BEGIN Task input

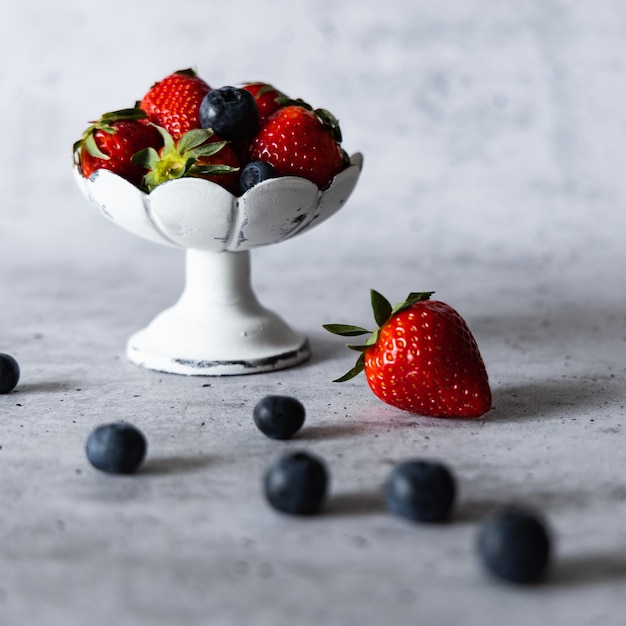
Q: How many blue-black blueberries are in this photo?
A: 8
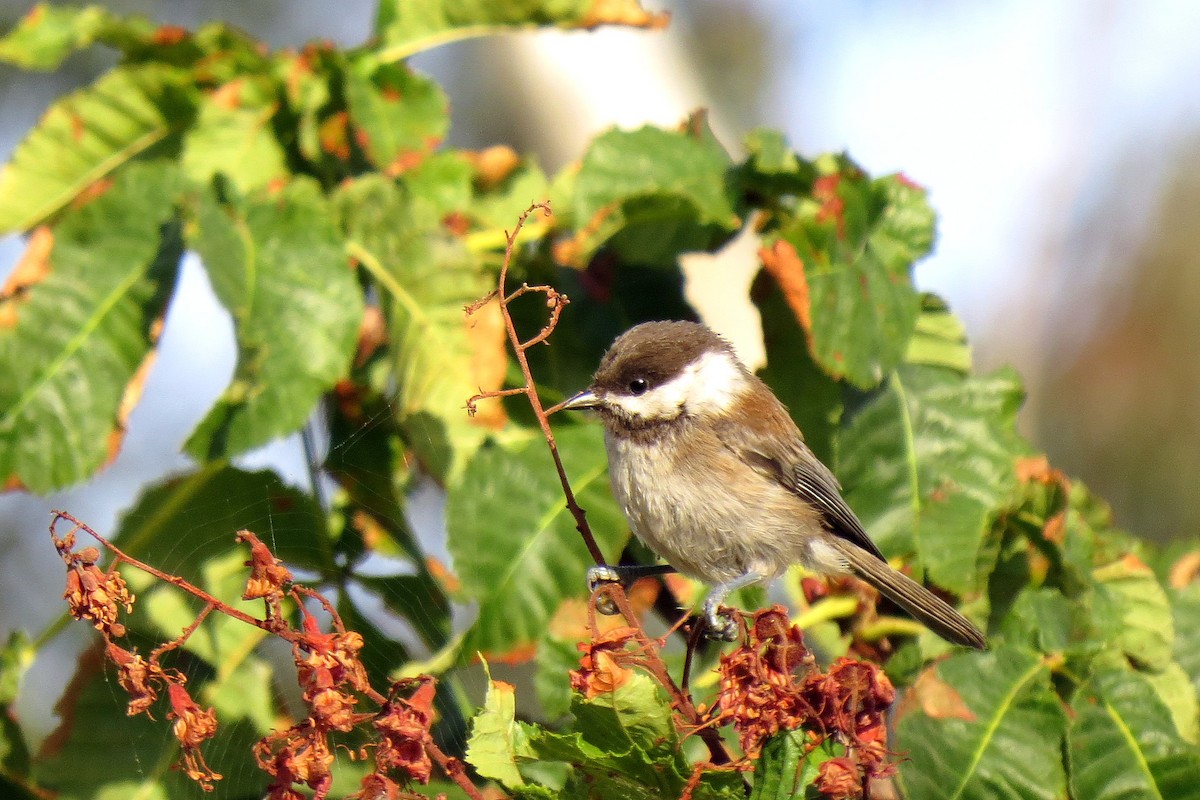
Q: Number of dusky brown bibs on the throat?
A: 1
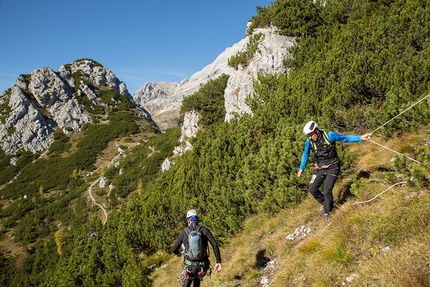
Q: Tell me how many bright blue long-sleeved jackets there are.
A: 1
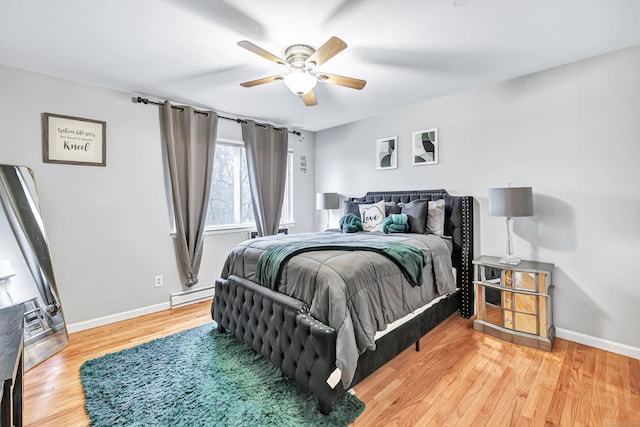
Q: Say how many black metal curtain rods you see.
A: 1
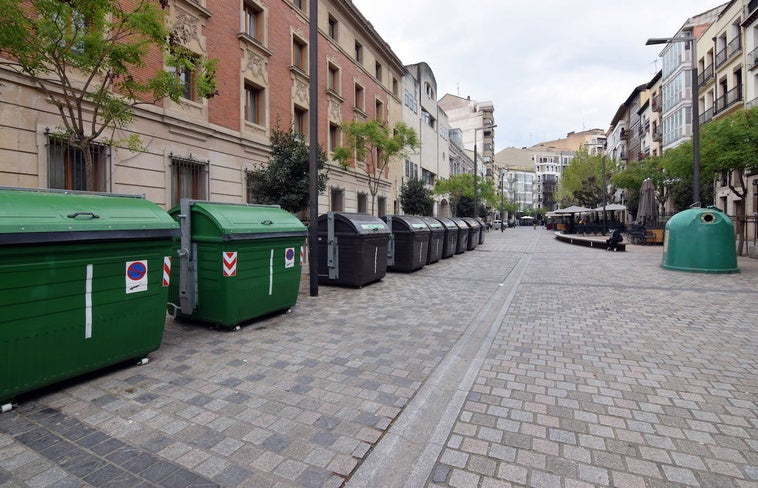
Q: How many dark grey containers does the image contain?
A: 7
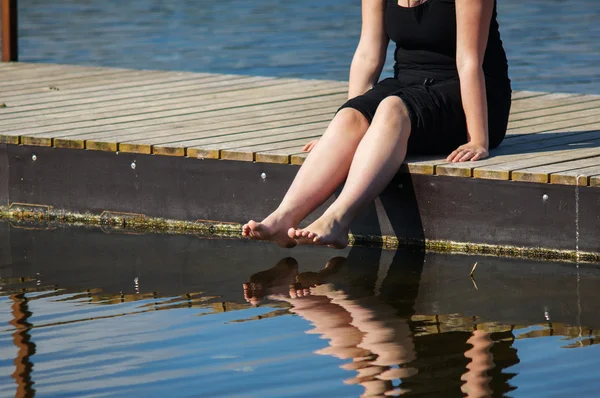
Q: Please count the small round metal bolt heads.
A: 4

END Task input
BEGIN Task input

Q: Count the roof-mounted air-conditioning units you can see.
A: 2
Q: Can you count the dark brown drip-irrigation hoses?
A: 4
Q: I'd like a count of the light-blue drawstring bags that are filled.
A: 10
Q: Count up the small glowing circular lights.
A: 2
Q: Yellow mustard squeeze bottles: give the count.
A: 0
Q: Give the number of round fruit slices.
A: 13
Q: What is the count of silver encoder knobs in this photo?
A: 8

END Task input

• [Work instructions]
Scan the material above for the word "this". Copy each line where it occurs.

• [Answer section]
Q: How many blue-black blueberries are in this photo?
Q: What is the count of silver encoder knobs in this photo?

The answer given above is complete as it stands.